I am producing docx files using the officer library. The database is not big (a few tens of lines and a few tens of columns). After a certain number of iterations, the memory usage blows up and finally R crashes.

I cannot share the whole code and database, so I'm adding a kind-of skeleton code of the loop here.
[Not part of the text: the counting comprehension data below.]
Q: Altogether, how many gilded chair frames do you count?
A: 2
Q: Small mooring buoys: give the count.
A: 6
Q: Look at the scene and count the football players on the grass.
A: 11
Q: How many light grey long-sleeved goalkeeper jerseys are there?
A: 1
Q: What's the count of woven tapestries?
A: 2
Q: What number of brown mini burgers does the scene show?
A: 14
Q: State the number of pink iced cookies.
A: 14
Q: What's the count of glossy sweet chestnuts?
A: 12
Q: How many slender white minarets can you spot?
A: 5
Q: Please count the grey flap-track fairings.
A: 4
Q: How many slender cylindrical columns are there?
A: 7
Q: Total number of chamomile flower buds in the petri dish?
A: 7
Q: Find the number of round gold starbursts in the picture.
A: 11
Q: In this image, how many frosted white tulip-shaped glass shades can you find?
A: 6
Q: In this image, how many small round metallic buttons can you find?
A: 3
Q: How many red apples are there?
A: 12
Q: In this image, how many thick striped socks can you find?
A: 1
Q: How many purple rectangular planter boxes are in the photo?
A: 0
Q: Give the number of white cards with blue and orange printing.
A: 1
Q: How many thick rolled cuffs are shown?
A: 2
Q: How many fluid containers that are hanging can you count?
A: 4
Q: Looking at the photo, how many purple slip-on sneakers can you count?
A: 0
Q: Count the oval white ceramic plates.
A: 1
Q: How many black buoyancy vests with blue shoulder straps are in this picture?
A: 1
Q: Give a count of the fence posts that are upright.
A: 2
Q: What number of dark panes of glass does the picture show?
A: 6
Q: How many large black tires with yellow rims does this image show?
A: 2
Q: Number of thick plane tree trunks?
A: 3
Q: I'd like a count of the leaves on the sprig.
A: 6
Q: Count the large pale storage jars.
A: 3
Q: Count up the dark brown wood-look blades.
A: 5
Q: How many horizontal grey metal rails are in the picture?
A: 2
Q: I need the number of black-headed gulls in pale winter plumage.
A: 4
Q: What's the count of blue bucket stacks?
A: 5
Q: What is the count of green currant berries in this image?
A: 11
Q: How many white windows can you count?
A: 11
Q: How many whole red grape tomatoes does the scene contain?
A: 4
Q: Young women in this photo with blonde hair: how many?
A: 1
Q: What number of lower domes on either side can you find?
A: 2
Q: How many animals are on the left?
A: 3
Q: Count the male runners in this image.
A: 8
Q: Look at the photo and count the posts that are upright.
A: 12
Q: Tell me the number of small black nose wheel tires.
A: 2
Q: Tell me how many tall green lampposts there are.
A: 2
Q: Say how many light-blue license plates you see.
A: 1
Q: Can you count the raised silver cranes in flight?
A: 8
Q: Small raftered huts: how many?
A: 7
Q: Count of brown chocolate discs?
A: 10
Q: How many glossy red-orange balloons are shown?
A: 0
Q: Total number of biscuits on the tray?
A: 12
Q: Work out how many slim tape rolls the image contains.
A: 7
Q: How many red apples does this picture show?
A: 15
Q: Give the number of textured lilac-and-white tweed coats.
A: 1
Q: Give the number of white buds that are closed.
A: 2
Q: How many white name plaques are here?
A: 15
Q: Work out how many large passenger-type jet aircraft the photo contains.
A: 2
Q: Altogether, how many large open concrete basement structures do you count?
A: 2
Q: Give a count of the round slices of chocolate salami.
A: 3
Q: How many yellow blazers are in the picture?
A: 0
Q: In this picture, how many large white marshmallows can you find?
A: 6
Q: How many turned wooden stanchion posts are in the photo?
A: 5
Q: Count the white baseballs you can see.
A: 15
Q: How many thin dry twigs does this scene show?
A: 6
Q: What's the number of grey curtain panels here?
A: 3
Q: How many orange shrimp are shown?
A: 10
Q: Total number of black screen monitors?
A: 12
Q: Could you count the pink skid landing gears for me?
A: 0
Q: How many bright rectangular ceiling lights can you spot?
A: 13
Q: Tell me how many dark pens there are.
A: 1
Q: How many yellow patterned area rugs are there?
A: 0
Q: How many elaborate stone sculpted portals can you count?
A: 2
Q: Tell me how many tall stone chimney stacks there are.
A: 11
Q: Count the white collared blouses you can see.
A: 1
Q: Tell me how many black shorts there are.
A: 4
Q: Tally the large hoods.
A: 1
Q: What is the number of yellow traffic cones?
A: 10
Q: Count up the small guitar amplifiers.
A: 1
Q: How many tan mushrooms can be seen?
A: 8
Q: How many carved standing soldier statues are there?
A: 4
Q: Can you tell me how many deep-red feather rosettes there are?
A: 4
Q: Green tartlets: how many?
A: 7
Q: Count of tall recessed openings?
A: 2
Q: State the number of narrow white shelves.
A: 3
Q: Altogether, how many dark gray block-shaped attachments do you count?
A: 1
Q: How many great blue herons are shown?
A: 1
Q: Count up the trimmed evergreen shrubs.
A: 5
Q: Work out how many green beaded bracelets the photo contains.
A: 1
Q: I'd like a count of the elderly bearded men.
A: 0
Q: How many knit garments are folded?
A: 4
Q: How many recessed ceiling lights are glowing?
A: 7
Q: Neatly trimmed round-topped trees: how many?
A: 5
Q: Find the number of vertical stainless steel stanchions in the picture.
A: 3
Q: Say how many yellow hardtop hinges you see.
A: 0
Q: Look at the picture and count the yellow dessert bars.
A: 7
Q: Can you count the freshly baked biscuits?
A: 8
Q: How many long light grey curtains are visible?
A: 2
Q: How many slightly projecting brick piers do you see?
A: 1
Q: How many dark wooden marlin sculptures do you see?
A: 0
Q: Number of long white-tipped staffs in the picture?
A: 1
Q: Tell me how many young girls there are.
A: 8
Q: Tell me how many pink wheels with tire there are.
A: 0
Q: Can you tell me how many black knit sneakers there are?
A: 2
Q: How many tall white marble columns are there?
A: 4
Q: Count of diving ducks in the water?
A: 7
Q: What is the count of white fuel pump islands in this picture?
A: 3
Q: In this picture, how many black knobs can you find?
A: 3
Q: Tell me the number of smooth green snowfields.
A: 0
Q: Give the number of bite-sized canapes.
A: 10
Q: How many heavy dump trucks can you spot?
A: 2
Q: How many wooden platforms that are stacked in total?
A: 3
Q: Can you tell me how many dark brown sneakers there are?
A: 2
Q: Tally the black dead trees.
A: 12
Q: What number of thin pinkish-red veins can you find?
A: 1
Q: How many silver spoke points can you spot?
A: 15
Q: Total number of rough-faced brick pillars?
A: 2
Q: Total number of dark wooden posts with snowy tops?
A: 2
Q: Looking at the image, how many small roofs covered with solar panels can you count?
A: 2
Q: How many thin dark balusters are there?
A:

I hope it helps understanding the issue:

datasource <- mydatasource
for(i in 1:nrow(datasource)){
  datasource_case <- as.data.frame(datasource[i,])
  datasource_case.melt <- melt(datasource_case[, id.vars=c(ID))

  assign(x="DOC_OUTPUT", value=read_docx(path=template_file), envir=.GlobalEnv)
  mygraph <- ggplot(datasource_case.ppa_melt.scale, ...)
  assign(x="DOC_OUTPUT", value=body_add_gg(DOC_OUTPUT, value=mygraph), envir=.GlobalEnv)

  rm(mygraph)
  rm(datasource_case.melt)
  rm(datasource_case)

  print(DOC_OUTPUT, target=outfile)
  rm(DOC_OUTPUT, envir=.GlobalEnv)

  gc(verbose=TRUE, full=TRUE)
  .jgc(R.gc = FALSE)
}

So, I'm trying to destroy all the objects after using them (even though they would be overwritten), and I also do gc().

Yet, gc() reports:

Garbage collection 48 = 40+4+4 (level 2) ...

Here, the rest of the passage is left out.